THE PROBLEM: In the records that follow, locate every line with "image" and extract it.

[Start of Attachment]

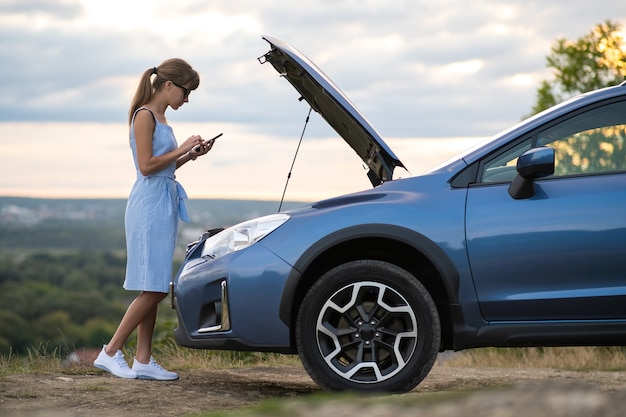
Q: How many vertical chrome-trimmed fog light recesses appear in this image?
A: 1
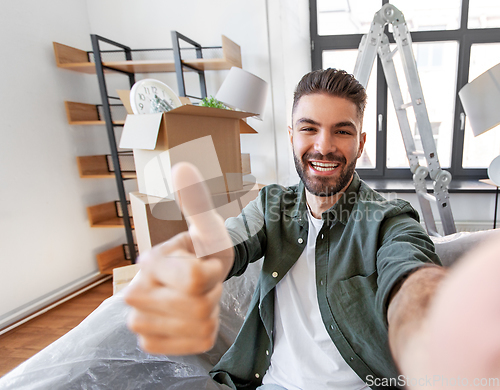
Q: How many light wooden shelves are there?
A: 5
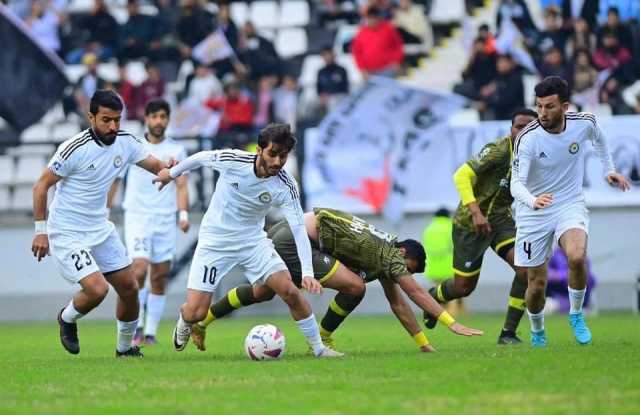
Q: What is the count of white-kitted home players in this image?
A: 4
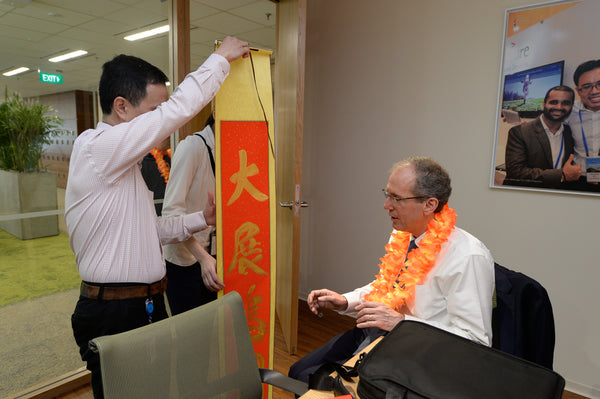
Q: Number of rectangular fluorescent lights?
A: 3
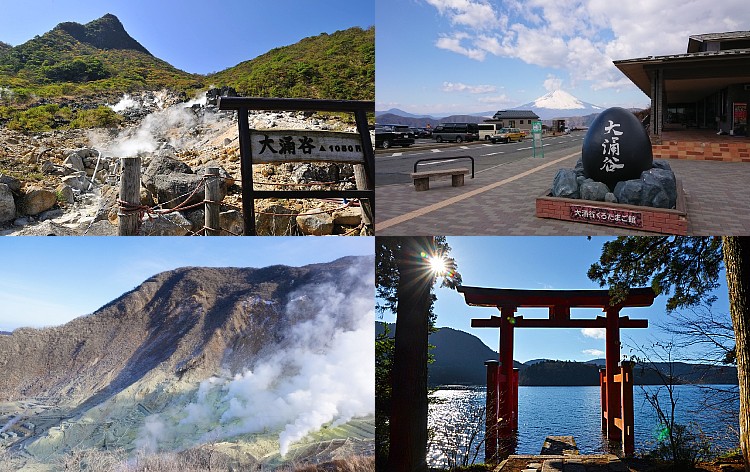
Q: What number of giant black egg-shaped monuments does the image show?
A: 1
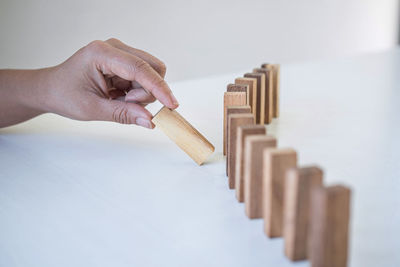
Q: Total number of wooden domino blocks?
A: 14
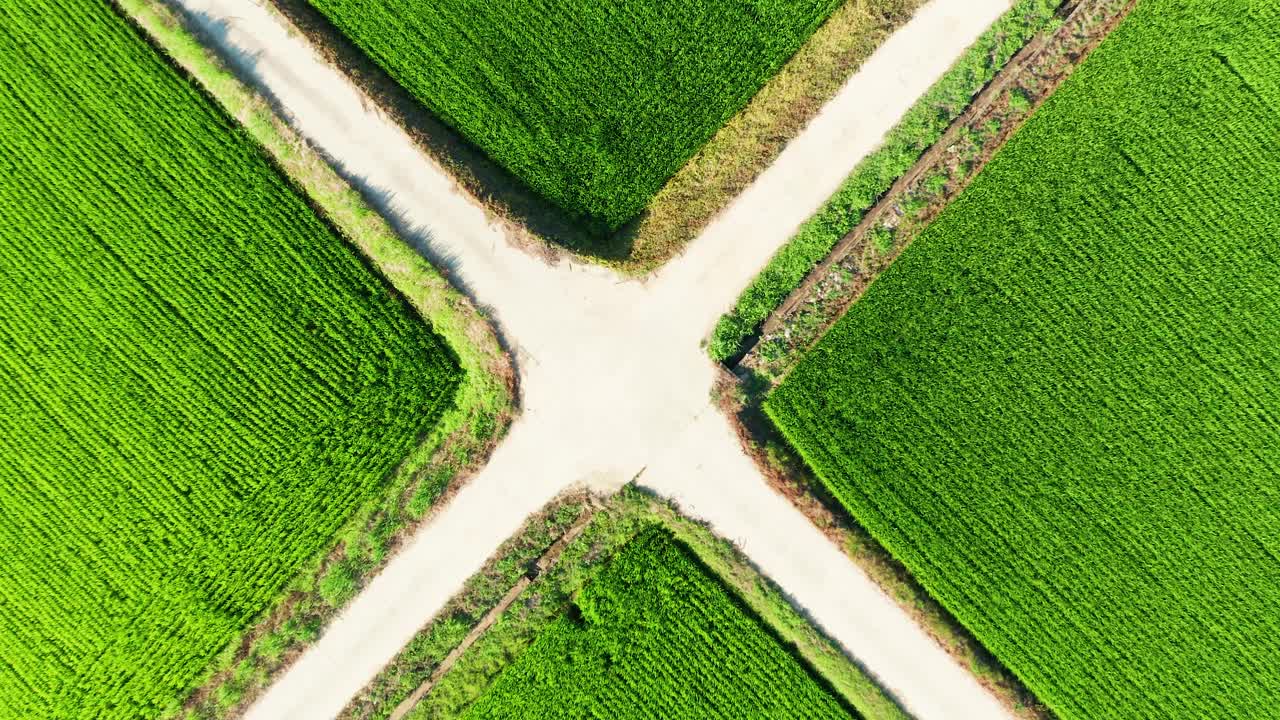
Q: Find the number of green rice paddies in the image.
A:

[End of Attachment]

EXPECTED OUTPUT:
Q: How many vertical chrome-trimmed fog light recesses appear in this image?
Q: What is the count of white-kitted home players in this image?
Q: What number of giant black egg-shaped monuments does the image show?
Q: Find the number of green rice paddies in the image.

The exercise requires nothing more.